So the Sistine Chapel has Jesus with the body of the Torso and the face of Apollo. And his Adam is a reclining river god.

Michelangelo was in awe of these ancient sculptors. Now all I know about sculpting is making a snowman But when you stand face-to-face with a hunk of rock like this, it makes you appreciate the sheer physical labor it takes to chip a figure out of solid marble. It takes great strength but, also, a great touch.

The Round Room

The room is modeled on the Pantheon, with its coffered dome. Around the room are artifacts from ancient Rome. As one circles the room, you get a sense for the Roman flair for over-the-top grandeur. Romans took Greek ideas and made them bigger.

Case in point, the big bronze statue of Hercules – a Greek hero blown up to Roman proportions. This once stood at the ancient Theatre of Pompey, by the modern-day Campo de’ Fiori.

The mosaic floor we’re walking over is 1700 years old. Its battle scenes once decorated the bottom of a pool in a public bath.

But nothing says Roman grandeur like the enormous purple basin that dominates the room. It’s over 15 feet across and was carved from a single block of stone. This Roman basin decorated Emperor Nero’s Golden House. It’s unclear whether it was mere decoration, or used as a cistern, or as a hot tub.

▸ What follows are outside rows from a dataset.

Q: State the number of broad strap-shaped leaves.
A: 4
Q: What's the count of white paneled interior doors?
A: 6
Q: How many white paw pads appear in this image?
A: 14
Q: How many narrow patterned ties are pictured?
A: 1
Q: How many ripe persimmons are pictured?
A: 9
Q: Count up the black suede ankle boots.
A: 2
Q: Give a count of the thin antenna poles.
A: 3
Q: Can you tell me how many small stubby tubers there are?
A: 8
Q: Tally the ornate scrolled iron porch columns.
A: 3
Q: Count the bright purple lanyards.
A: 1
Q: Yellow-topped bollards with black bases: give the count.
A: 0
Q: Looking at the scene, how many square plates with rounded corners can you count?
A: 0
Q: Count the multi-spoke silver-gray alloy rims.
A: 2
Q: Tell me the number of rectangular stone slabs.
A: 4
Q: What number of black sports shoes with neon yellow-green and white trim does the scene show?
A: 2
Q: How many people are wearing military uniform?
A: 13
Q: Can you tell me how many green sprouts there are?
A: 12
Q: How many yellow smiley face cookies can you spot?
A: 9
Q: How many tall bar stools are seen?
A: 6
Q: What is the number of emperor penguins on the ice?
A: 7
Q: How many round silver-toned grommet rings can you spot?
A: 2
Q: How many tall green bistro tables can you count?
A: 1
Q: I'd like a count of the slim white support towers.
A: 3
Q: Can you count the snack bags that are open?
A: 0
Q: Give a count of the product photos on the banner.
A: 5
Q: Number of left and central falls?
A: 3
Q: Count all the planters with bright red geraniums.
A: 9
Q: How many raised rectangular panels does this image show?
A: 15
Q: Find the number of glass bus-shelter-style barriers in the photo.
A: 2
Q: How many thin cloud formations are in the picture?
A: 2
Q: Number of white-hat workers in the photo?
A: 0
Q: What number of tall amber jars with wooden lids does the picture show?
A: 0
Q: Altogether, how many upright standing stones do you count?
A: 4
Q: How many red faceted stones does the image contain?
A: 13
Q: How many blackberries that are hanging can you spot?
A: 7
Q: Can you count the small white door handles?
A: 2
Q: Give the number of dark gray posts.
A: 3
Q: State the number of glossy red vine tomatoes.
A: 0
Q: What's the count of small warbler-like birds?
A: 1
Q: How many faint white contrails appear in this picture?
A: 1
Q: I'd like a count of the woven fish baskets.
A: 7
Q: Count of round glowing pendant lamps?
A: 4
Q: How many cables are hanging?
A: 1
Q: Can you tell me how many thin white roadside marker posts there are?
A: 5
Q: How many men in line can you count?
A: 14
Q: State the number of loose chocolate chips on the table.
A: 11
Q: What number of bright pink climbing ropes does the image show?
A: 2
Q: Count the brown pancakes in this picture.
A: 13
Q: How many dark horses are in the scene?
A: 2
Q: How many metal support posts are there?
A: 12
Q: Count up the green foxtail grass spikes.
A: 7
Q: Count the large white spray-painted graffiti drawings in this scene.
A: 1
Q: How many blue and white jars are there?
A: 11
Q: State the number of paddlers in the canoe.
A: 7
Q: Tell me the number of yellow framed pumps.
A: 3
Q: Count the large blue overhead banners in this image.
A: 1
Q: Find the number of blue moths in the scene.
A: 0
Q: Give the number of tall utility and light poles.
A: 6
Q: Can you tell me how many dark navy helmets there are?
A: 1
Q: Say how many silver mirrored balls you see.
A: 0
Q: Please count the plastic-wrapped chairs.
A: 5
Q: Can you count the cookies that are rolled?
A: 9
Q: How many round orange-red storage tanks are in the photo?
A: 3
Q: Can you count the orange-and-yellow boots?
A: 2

The thing is so big that when it was moved to the Vatican in the 18th century, this room had to be built around it. The purple stone is called porphyry, and it’s extremely valuable. This particular variety is called “imperial” porphyry, because of its deep purple color. In ancient times, purple was the color of royalty. Upper-class Romans wore purple robes made from an incredibly expensive dye. For important monuments, their first choice was purple stone. While red-tinted porphyry can be found all over, purple imperial porphyry comes only from a single source – a mountain in Egypt. Roman emperors claimed it for themselves, quarried it, and laboriously shipped the precious stone across the Mediterranean. In fact, any purple porphyry you see anywhere in Europe came from that single mountain in Egypt. Now that source in Egypt has been quarried out, making this previous purple porphyry even more rare.

Sarcophagi

Imperial porphyry was used for the coffins of the imperial family. These two large sarcophagi were made (though not used) in the 4th century for two very important people: the mother and the daughter of the great Roman emperor Constantine. Helena’s coffin depicts a battle. Roman soldiers gallop proudly across the coffin. They trample barbarians beneath their hooves. On the daughters sarcophagus, it’s decorated with traditional motifs of the pagan world. There’s little winged cupids harvesting grapes for a pagan Bacchanale. But there’s also symbolism of a brand new sort – Christian. One can see the lamb of god and peacocks, symbols of eternal life. These sarcophagi stand on the cusp between pagan Rome and Christian Rome. Helena and Constanza were two of the first openly-Christian nobles in Rome. In the year 312, they were outlaws. Then in the next year, Emperor Constantine made Christianity legal, and they eventually became saints.

Source: Vatican Museums

Get close to these pictures and study the fine detail work – the intricate garlands, the twisting vines. Porphyry is extremely hard, so carving it was a challenge. It required special tools. These tools required a special tempering process to make the metal strong enough. This high-tech knowledge was lost as Rome declined, and porphyry was not chiseled again for a thousand years.

Source: Vatican Museums

Gallery of the Candelabra: Classical Sculpture

Source: Vatican Museums

This woman is certainly strange. Her dress is covered in strange orbs:

This was the ancient Roman goddess, Artemis. Farmers prayed to her as the goddess of fertility. That’s why she’s covered with all these stylized breasts, to show her as a giver of life and nourishment.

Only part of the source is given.